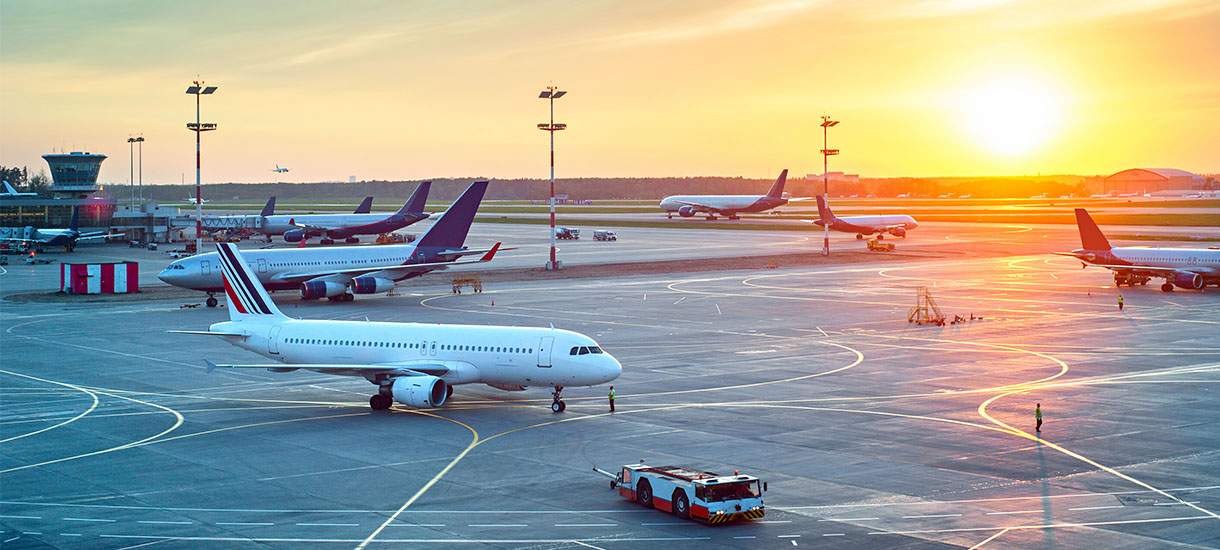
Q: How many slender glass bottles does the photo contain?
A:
==
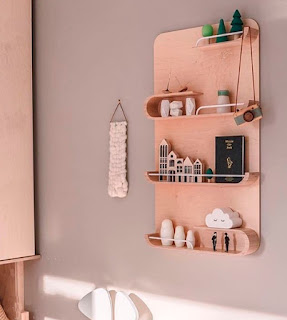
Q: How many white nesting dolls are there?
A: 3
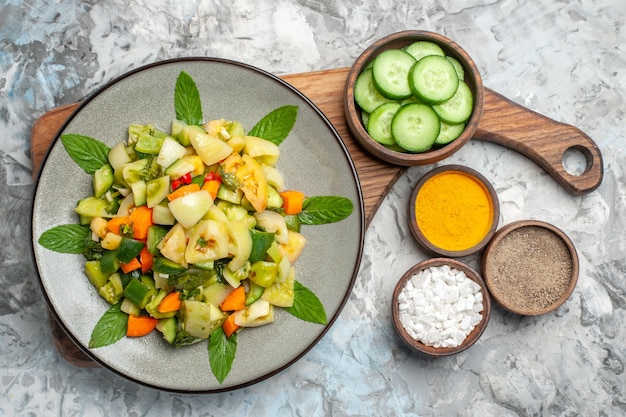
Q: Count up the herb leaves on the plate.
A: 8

**Your task**
Scan the records for the string "many". Copy each line in which it appears.

**Problem solution**
Q: How many slender glass bottles does the photo contain?
Q: How many white nesting dolls are there?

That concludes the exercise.